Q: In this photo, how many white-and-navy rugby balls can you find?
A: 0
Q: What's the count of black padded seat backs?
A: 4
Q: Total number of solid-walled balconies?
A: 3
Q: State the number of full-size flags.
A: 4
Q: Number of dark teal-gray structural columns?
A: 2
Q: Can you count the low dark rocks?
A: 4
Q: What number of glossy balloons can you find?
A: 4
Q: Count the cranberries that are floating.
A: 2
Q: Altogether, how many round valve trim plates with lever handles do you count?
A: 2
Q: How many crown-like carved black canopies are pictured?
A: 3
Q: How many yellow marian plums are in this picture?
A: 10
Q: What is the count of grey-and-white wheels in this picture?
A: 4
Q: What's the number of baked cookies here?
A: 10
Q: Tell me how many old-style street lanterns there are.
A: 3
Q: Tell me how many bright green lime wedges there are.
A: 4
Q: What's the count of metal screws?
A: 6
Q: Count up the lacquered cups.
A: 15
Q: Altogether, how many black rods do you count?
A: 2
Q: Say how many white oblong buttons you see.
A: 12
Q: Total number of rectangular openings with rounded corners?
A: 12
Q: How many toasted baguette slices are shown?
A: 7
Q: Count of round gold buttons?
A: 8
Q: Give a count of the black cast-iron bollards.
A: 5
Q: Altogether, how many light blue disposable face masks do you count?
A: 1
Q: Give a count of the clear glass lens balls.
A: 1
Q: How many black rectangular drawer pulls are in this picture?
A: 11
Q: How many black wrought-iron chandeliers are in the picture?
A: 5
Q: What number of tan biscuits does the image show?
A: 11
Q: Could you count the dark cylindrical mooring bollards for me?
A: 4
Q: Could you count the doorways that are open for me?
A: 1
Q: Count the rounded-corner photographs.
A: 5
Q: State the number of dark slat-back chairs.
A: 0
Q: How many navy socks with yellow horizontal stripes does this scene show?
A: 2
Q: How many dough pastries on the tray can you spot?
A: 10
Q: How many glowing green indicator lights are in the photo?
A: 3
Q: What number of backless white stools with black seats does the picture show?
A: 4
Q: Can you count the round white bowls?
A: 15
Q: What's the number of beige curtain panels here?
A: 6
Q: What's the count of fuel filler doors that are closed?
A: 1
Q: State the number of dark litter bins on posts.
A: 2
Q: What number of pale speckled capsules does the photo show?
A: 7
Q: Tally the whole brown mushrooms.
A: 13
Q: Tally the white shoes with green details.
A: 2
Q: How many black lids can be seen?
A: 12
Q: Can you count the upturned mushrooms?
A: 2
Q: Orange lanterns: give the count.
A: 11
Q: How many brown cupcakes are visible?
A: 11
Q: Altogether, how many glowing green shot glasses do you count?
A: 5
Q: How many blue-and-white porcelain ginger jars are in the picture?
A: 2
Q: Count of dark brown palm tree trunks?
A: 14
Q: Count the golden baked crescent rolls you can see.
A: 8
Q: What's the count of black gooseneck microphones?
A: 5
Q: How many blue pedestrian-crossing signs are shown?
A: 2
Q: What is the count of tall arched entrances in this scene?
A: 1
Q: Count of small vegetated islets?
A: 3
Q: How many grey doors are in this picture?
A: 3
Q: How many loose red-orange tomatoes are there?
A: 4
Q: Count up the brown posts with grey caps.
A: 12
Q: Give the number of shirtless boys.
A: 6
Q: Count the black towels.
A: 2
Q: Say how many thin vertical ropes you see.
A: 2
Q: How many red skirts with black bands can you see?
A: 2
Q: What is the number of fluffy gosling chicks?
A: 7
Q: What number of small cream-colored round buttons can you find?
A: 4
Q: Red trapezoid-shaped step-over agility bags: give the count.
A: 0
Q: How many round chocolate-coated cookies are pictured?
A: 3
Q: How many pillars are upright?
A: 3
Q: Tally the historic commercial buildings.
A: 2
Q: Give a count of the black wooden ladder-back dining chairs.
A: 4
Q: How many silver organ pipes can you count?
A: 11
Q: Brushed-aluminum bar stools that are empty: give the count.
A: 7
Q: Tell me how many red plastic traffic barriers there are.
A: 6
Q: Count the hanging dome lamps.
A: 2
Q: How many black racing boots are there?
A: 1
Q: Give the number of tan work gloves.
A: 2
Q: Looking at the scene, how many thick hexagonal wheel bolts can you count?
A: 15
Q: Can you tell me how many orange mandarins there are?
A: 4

▶ EXERCISE AIM
Copy out every line of the listing that includes the string "bollards".

▶ ANSWER BOX
Q: Give a count of the black cast-iron bollards.
Q: Could you count the dark cylindrical mooring bollards for me?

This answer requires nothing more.